Михайла сказал, что святой патриарх словесно его благословил итти по городам и всему народу велеть ратных людей сбирать и на Москву слать.
– Неладно вышло, – сказал Карп Лукич. – Ну, все одно не переделаешь. А как святой владыка Михайлу благословил, так надо нам от себя грамоту писать. Так я полагаю, первым делом в Нижний к Козьме Минычу Сухорукому.
Михайла был очень рад. Наконец-то и для него нашлось дело. Степка все приставал к Михайле, упрашивая взять его с собой. Но у Михайлы иное было на уме. Как ему с Маланьей быть? Вовсе и не видал он ее за последнее время. Но все-таки надо как ни то обдумать ее. Ведь из-за него лишь держит ее Патрикей Назарыч, да еще с мальчонком. Статочное ли это дело? Она ведь ему не родня, времена пошли тугие, а тут два лишних рта кормить. Первей всего надо было повидать Маланью. И он с утра пошел к Патрикею Назарычу.

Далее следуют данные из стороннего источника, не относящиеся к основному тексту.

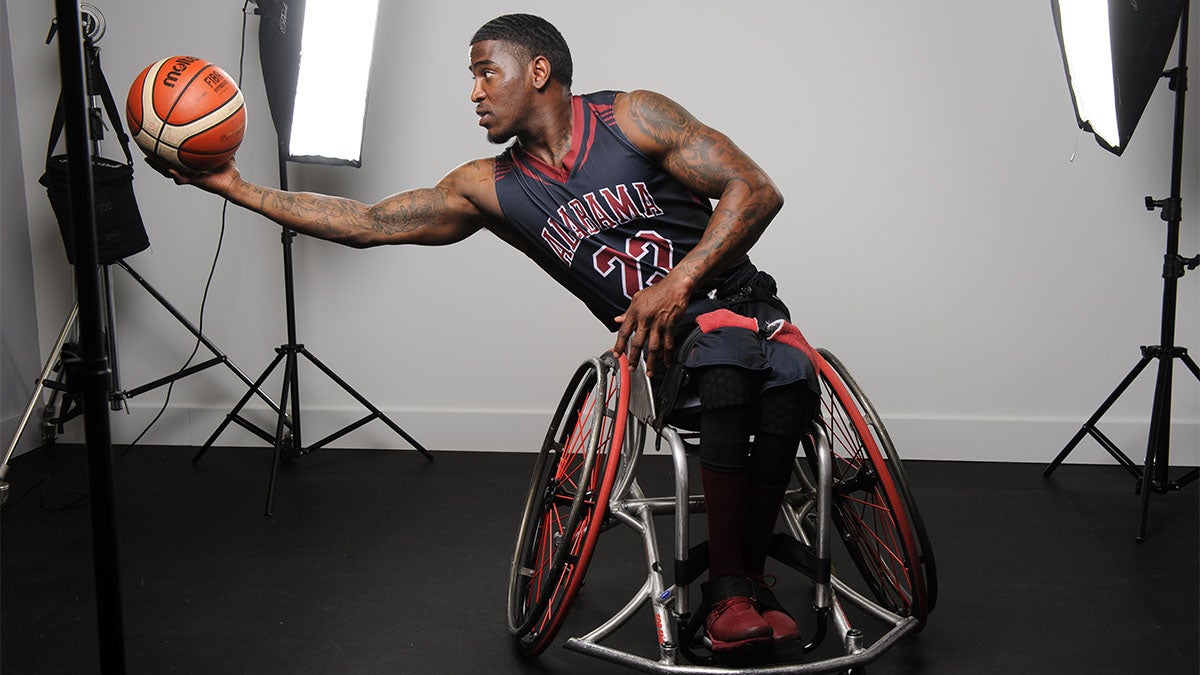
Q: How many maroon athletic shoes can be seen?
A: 2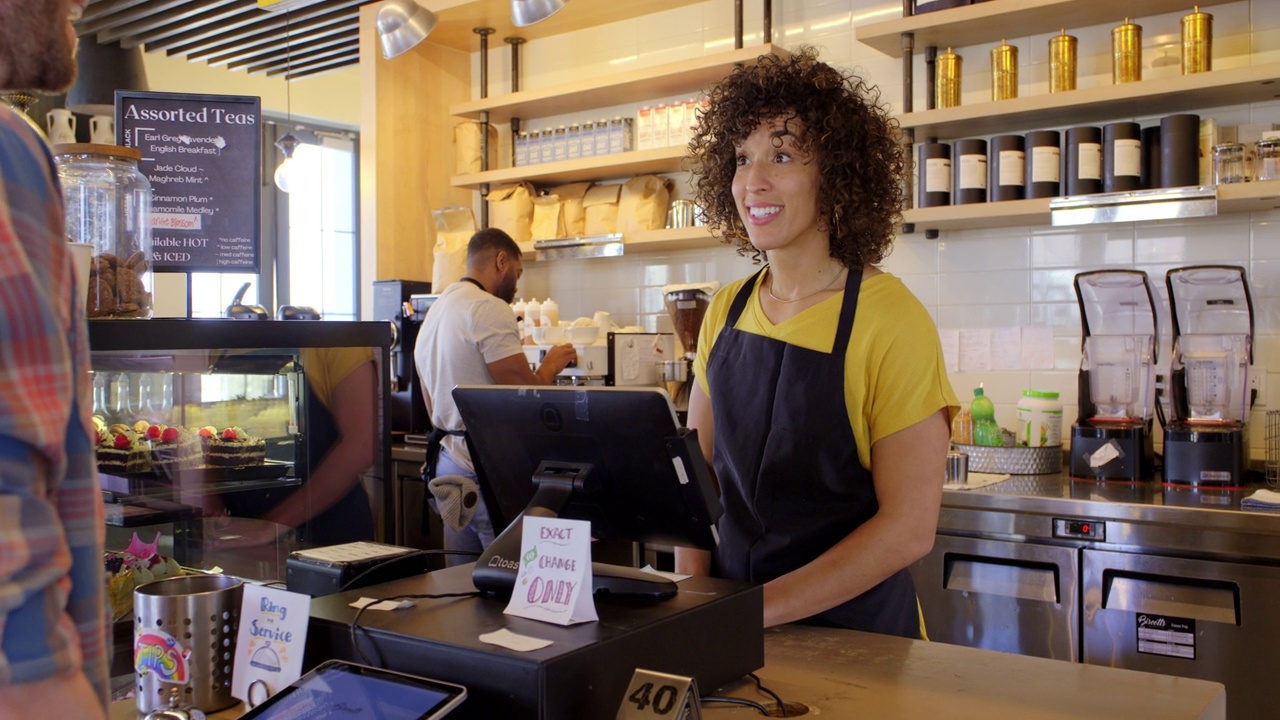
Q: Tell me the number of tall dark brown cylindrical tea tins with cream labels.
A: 6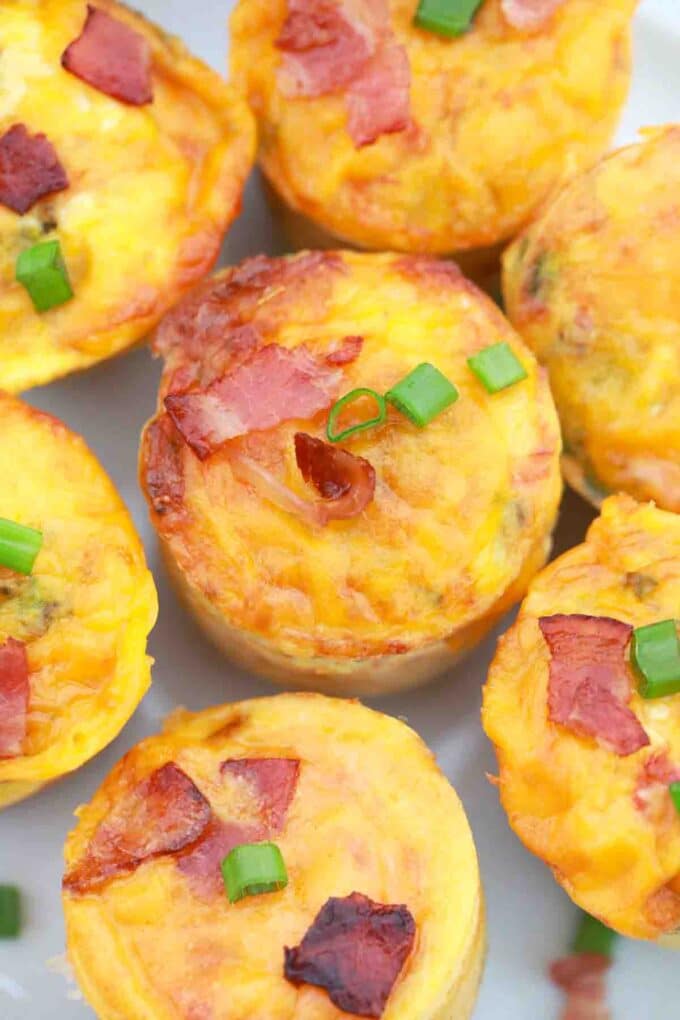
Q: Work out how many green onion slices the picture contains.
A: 11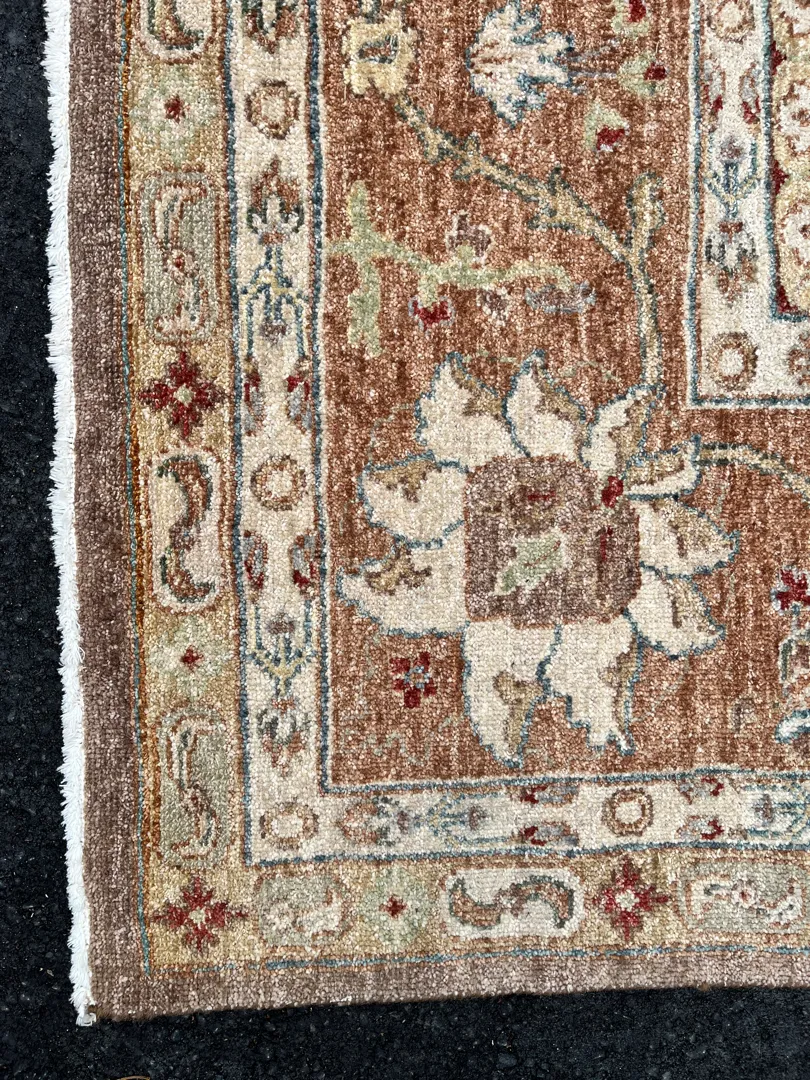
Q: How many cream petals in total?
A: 10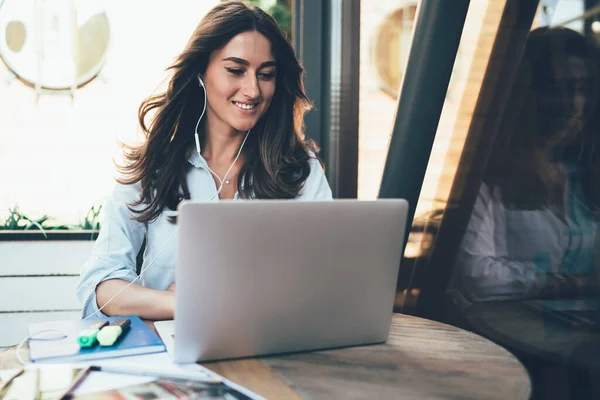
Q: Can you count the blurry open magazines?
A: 1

Маланью Михайла нашел на реке Неглинной, где несколько баб, подоткнув подолы, полоскали белье. Когда Михайла окликнул ее, Маланья вздрогнула, выронила скалку и, повернувшись, молча уставилась на Михайлу.
«Ишь, худая какая стала, – подумал Михайла. – Не то, что на деревне была, – что маков цвет, цвела. Видно, чужой-то хлеб в прок не идет».
Маланья обдернула подол, собрала белье и искоса поглядывала на Михайлу, ожидая, что он скажет.